Dmnt

**Name of the Vulnerable Software and Affected Versions** RaidenFTPD version 2.4 build 3620 **Description** The issue is a stack-based buffer overflow that allows remote authenticated users to cause a denial of service or execute arbitrary code. This can be achieved by sending long commands, specifically the `CWD` and `MLST` commands. **Recommendations** For RaidenFTPD version 2.4 build 3620, consider restricting access to the `CWD` and `MLST` commands until a patch is available. As a temporary workaround, limit the length of input for these commands to prevent buffer overflow exploitation. At the moment, there is no information about a newer version that contains a fix for this issue.

**Name of the Vulnerable Software and Affected Versions** Titan FTP Server version 6.26 build 630 **Description** The issue allows remote attackers to cause a denial of service, specifically CPU consumption, by utilizing the SITE WHO command. **Recommendations** For Titan FTP Server version 6.26 build 630, consider disabling the SITE WHO command as a temporary workaround to minimize the risk of exploitation.

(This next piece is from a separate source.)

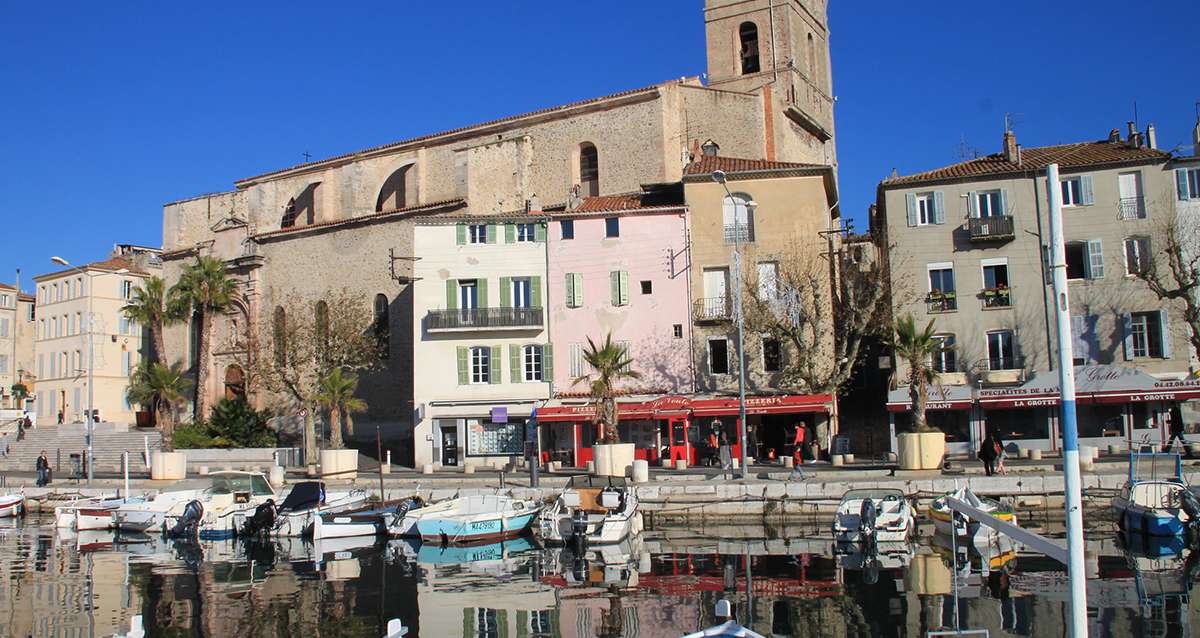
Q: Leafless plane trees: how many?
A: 3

**Name of the Vulnerable Software and Affected Versions** WinFTP FTP Server version 2.3.0 **Description** The issue allows remote authenticated users to cause a denial of service when passive mode is used. This can be achieved via a sequence of FTP sessions that include an invalid `NLST -1` command. **Recommendations** For WinFTP FTP Server version 2.3.0, consider disabling the passive mode as a temporary workaround until a patch is available. Restrict access to the FTP server to minimize the risk of exploitation. Avoid using the `NLST` command with invalid parameters in the affected FTP sessions until the issue is resolved.

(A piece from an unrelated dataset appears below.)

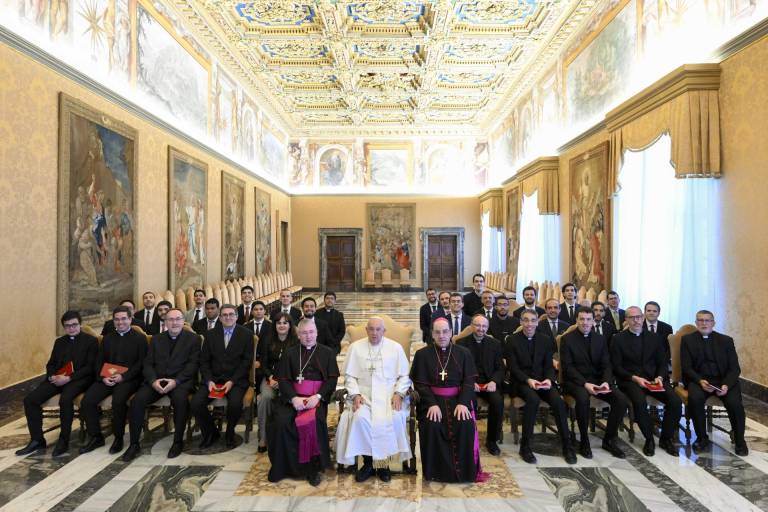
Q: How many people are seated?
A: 13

**Name of the Vulnerable Software and Affected Versions** GuildFTPd version 0.999.14 **Description** The issue allows remote attackers to cause a denial of service, potentially leading to a crash, and possibly execute arbitrary code. This is achieved by sending long arguments to the `CWD` and `LIST` commands, which triggers heap corruption due to an improper free call. The corruption may also lead to a heap-based buffer overflow. **Recommendations** For GuildFTPd version 0.999.14, consider restricting access to the `CWD` and `LIST` commands until a fix is available. As a temporary workaround, limiting the length of arguments to these commands may help minimize the risk of exploitation. At the moment, there is no information about a newer version that contains a fix for this issue.

Name of the Vulnerable Software and Affected Versions: Serv-U versions 7.0.0.1 through 7.3 Description: The issue allows remote authenticated users to cause a denial of service, specifically CPU consumption, by sending a crafted stou command. This is likely related to the handling of MS-DOS device names. An example of such a crafted command includes using "con:1". Recommendations: For Serv-U versions 7.0.0.1 through 7.3, consider restricting access to the stou command as a temporary workaround until a patch is available. Avoid using MS-DOS device names in commands to minimize the risk of exploitation.

Name of the Vulnerable Software and Affected Versions: Serv-U versions 7.0.0.1 through 7.3 Description: The issue allows remote authenticated users to overwrite or create arbitrary files via a .. (dot dot backslash) in the RNTO command, which is a directory traversal vulnerability in the FTP server. Recommendations: For Serv-U versions 7.0.0.1 through 7.3, consider restricting access to the RNTO command until a patch is available, and avoid using the .. (dot dot backslash) sequence in the command to minimize the risk of exploitation.